Dataset -
⟨
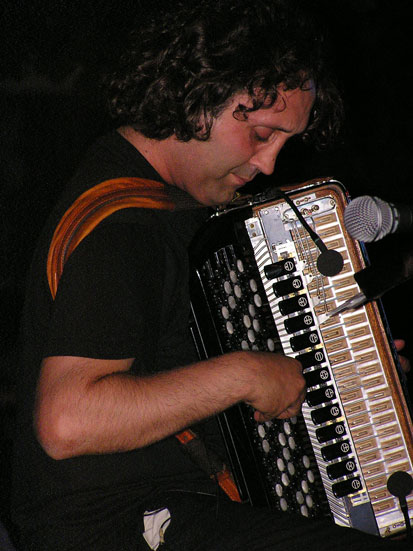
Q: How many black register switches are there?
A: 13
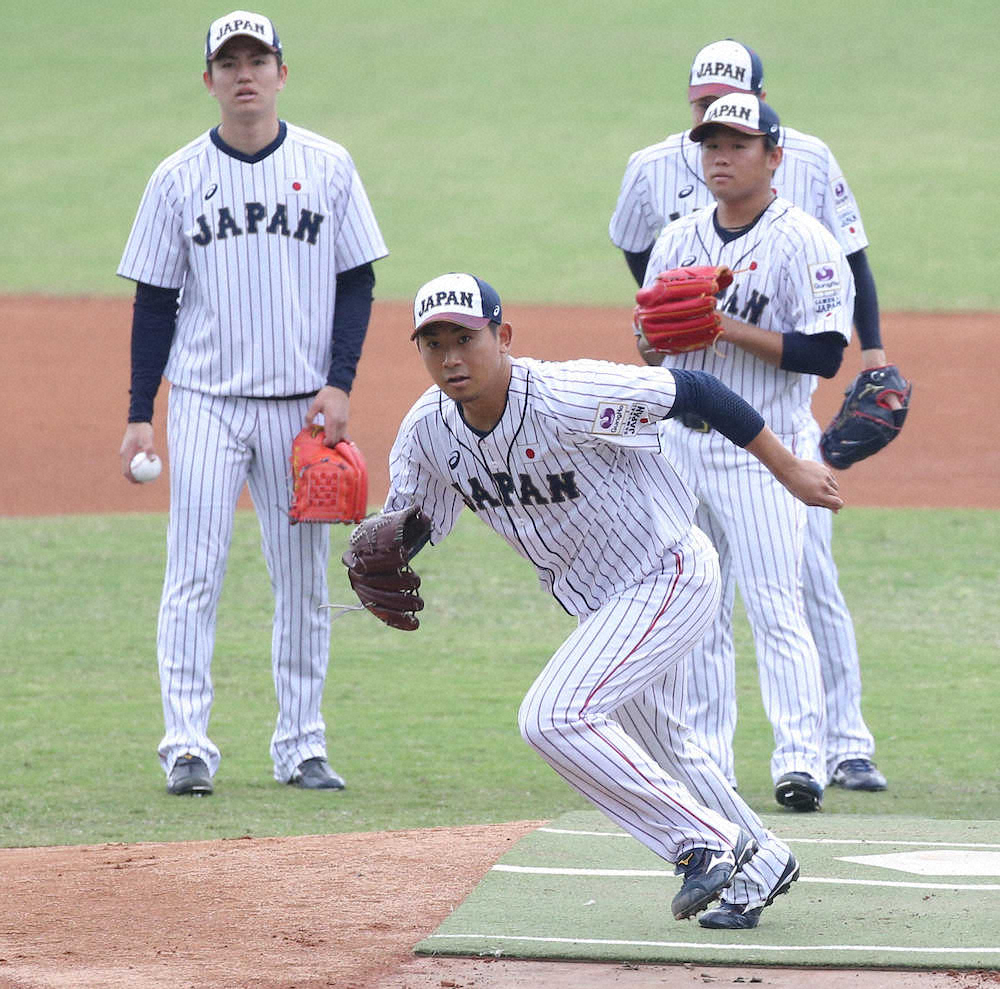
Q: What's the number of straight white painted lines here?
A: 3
⟩
⟨
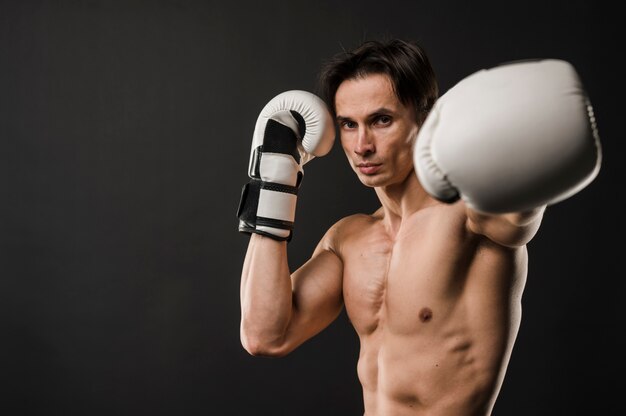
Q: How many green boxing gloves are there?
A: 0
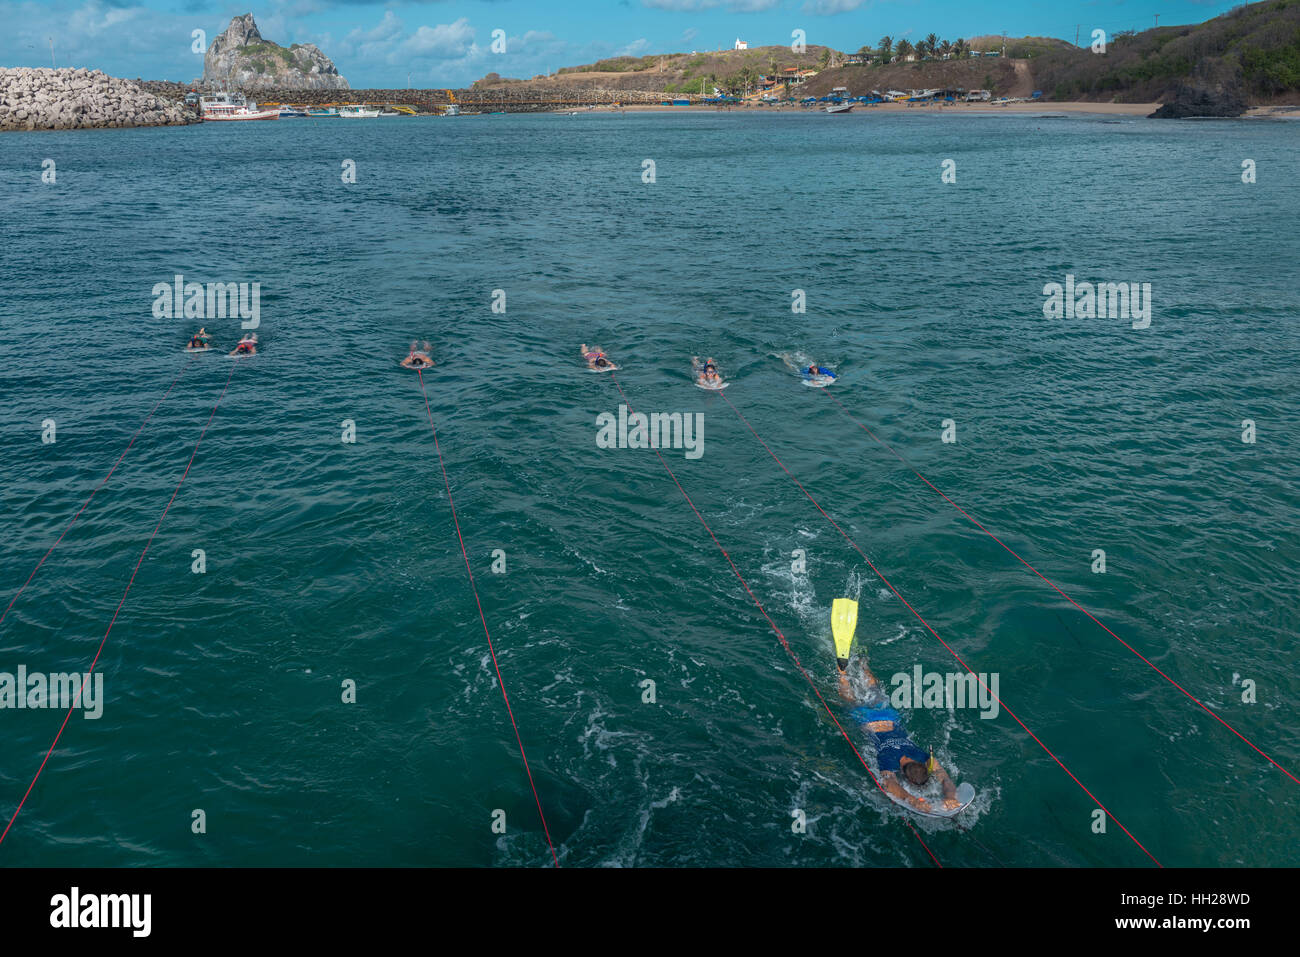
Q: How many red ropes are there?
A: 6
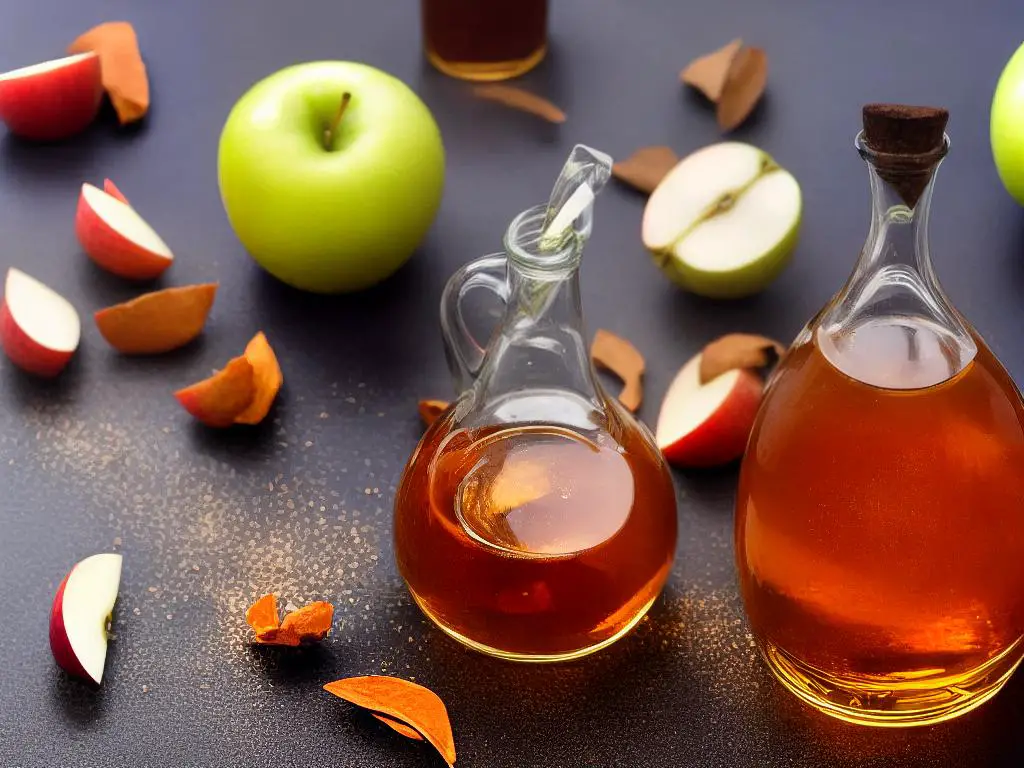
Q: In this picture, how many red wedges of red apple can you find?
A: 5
⟩
Your instructions - Return every line above in which the string "there" occurs.

Worked solution -
Q: How many black register switches are there?
Q: How many green boxing gloves are there?
Q: How many red ropes are there?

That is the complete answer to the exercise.